> About this exercise: A complete answer includes every line below with the word "many".

> Data section:
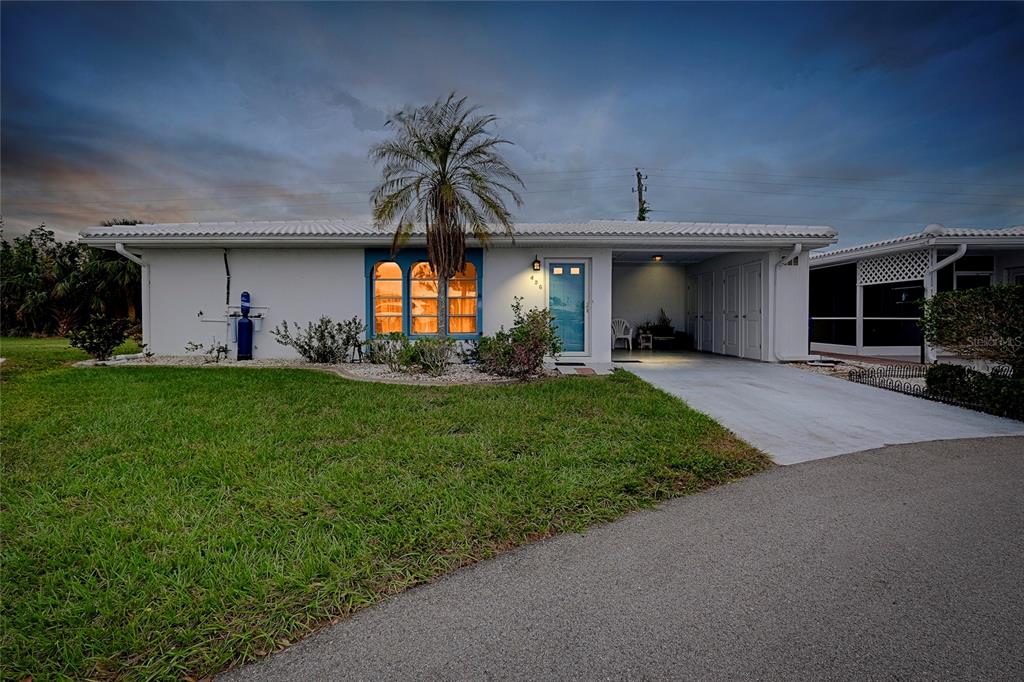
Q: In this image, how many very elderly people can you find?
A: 0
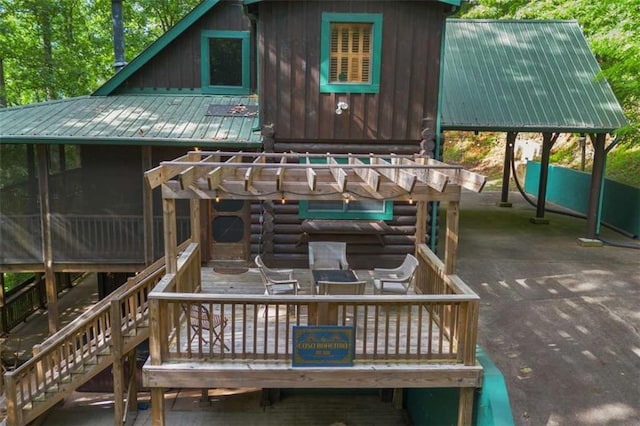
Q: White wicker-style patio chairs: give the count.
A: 4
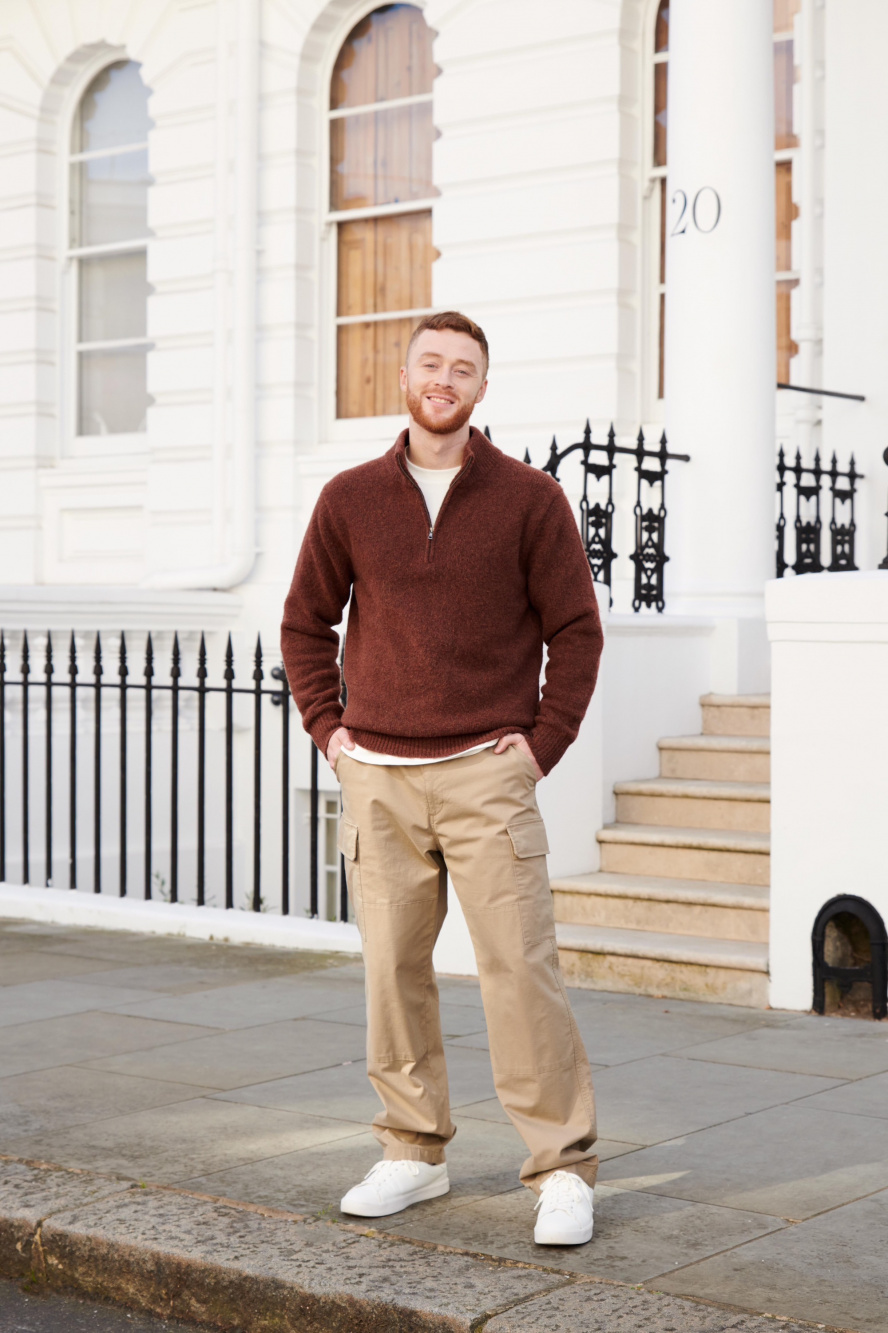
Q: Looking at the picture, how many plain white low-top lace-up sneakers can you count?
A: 2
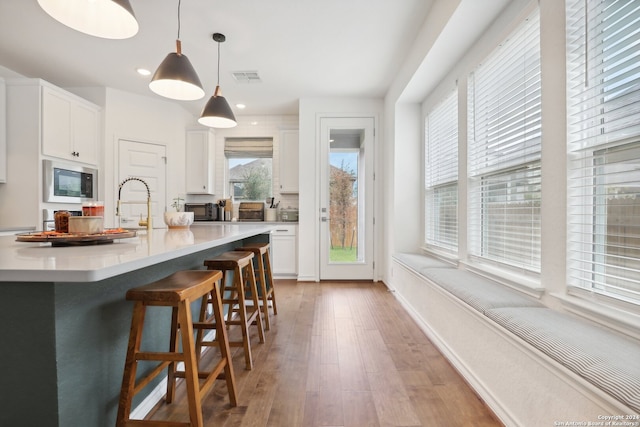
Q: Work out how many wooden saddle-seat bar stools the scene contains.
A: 3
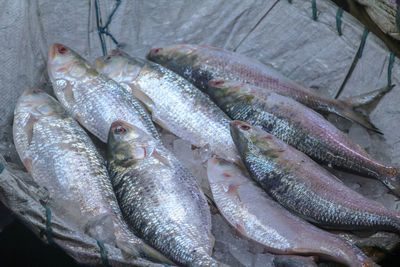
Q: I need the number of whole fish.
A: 8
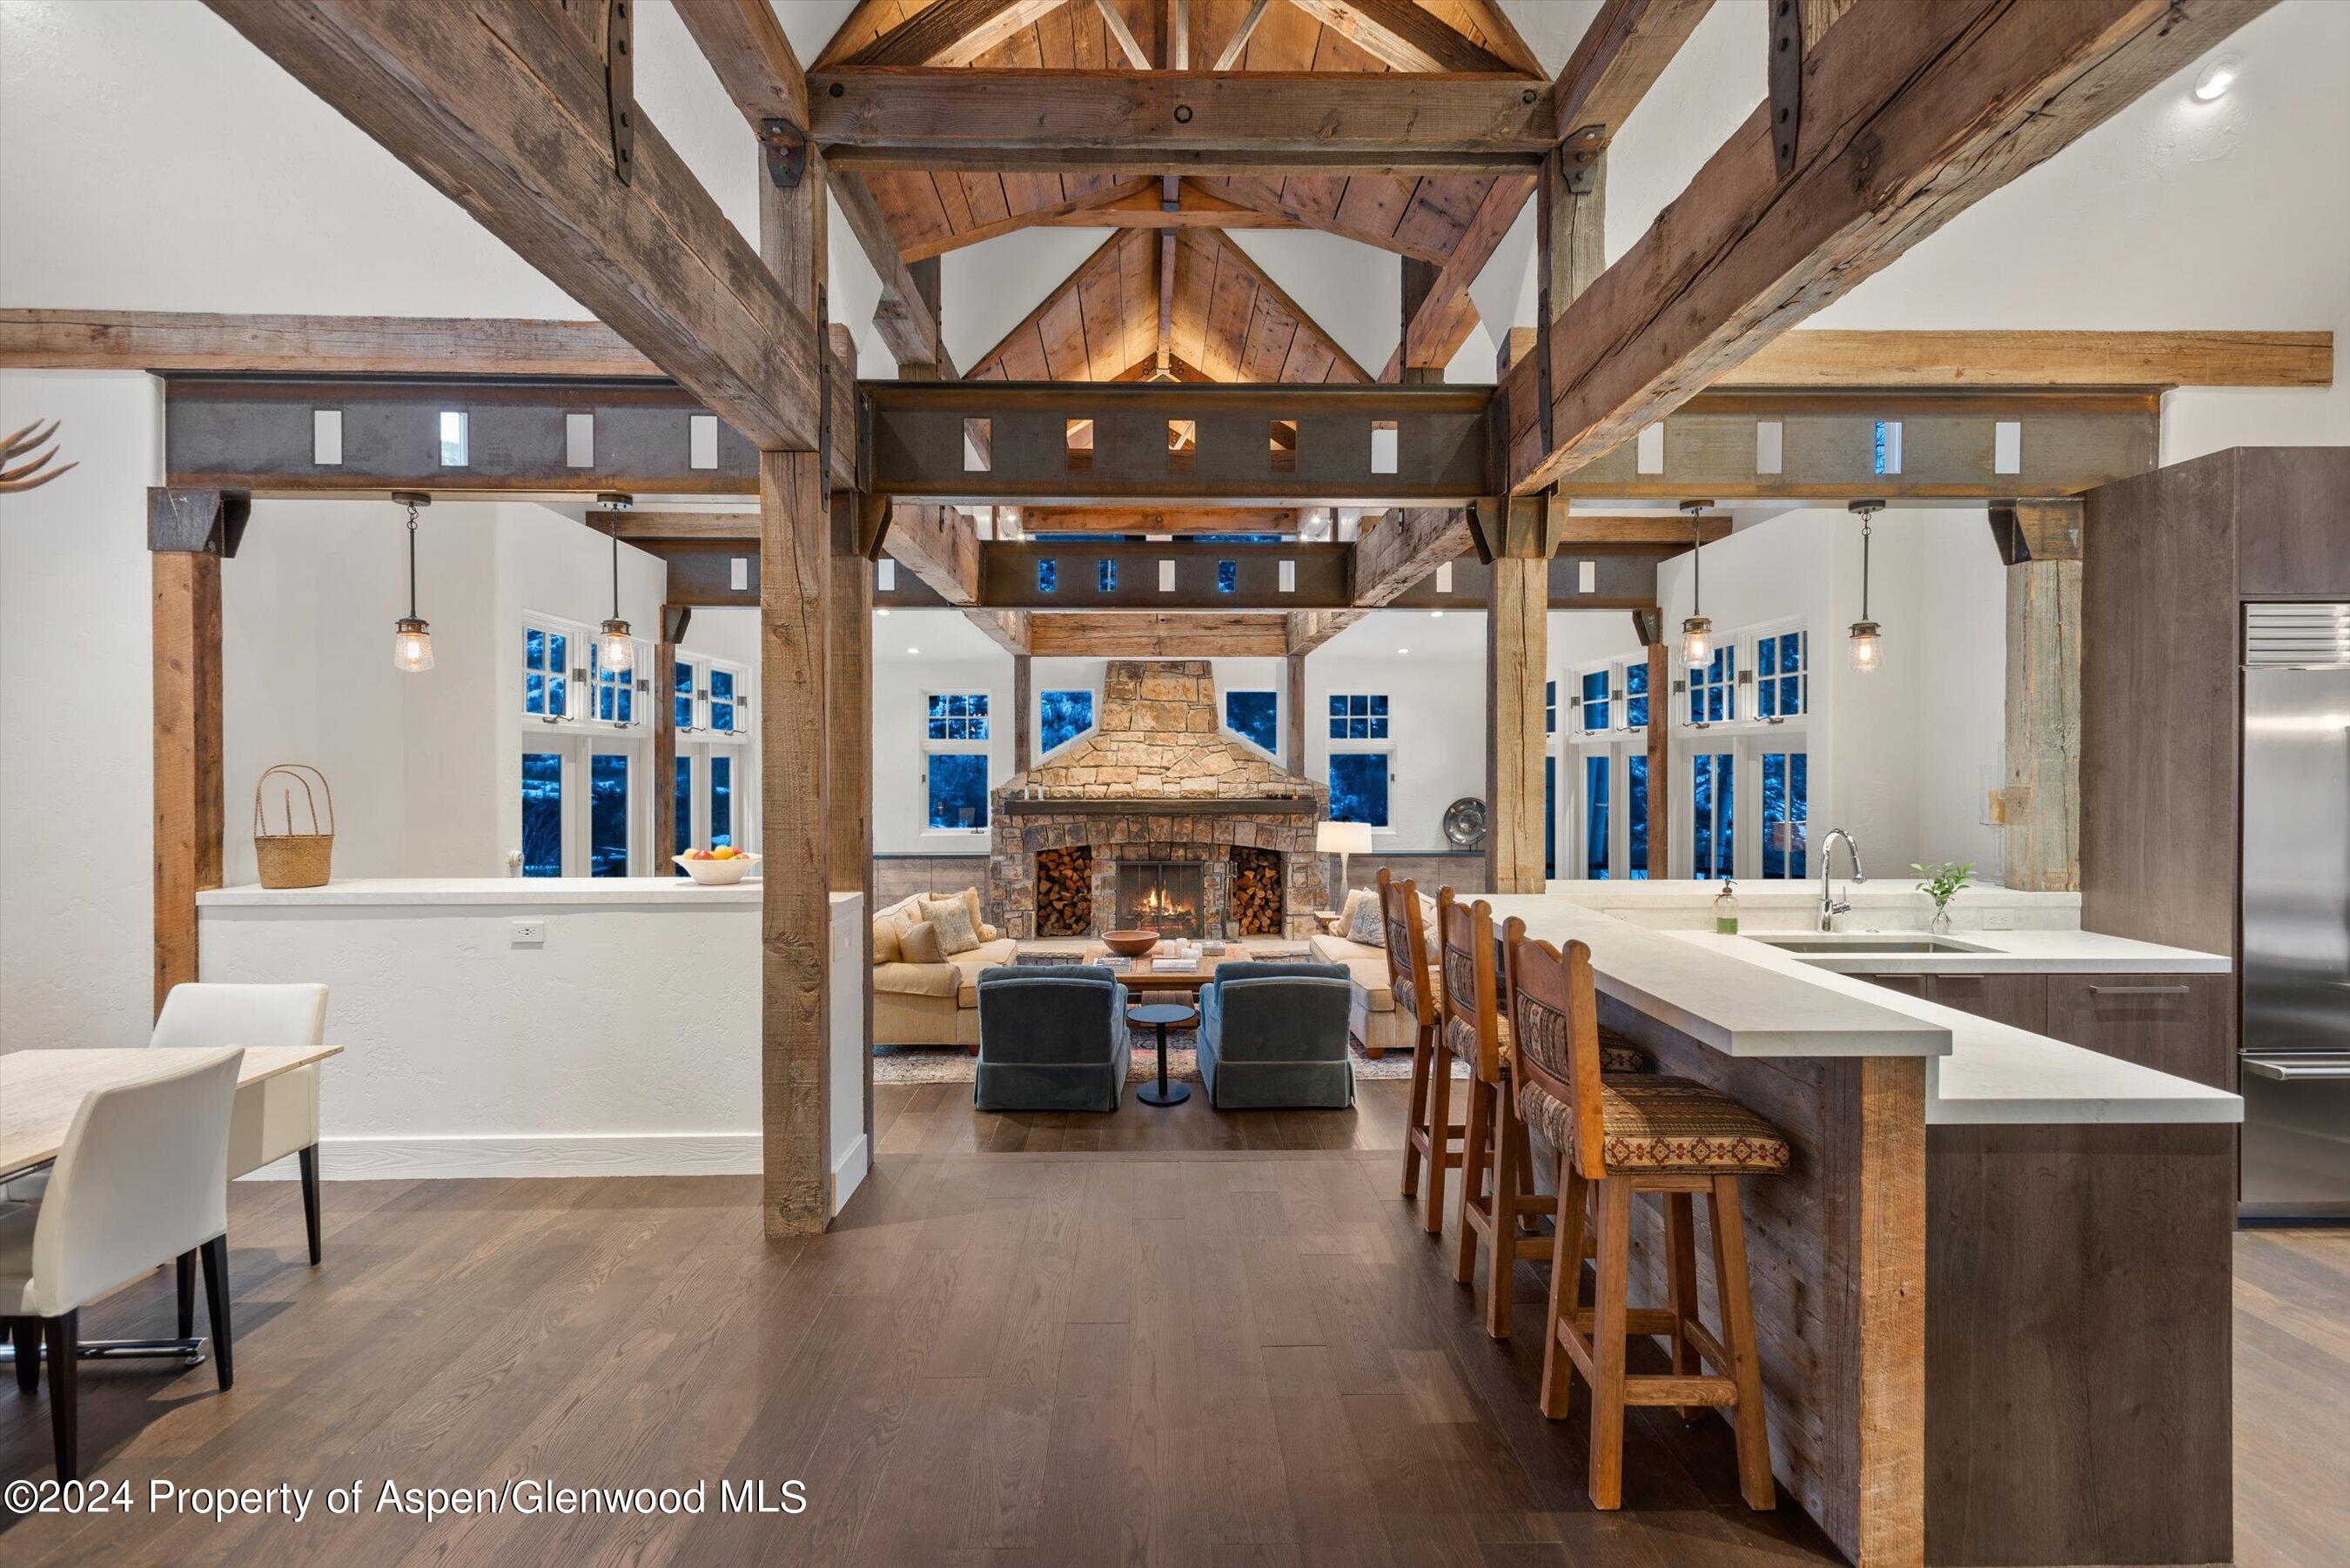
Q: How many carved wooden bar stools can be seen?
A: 3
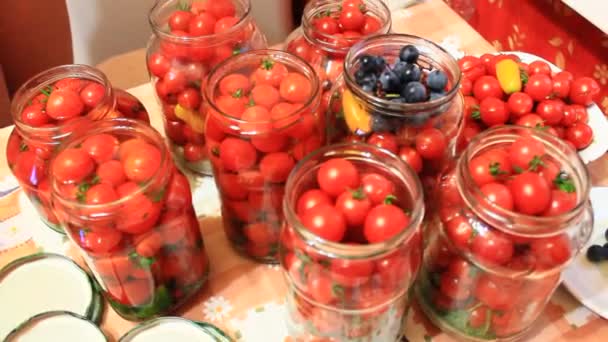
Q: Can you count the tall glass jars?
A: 8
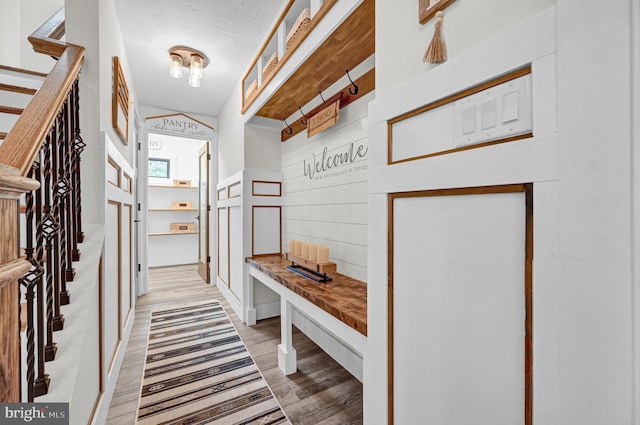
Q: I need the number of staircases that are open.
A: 1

> Your response:
Q: In this image, how many very elderly people can you find?
Q: Looking at the picture, how many plain white low-top lace-up sneakers can you count?
Q: Work out how many wooden saddle-seat bar stools the scene contains.
Q: How many carved wooden bar stools can be seen?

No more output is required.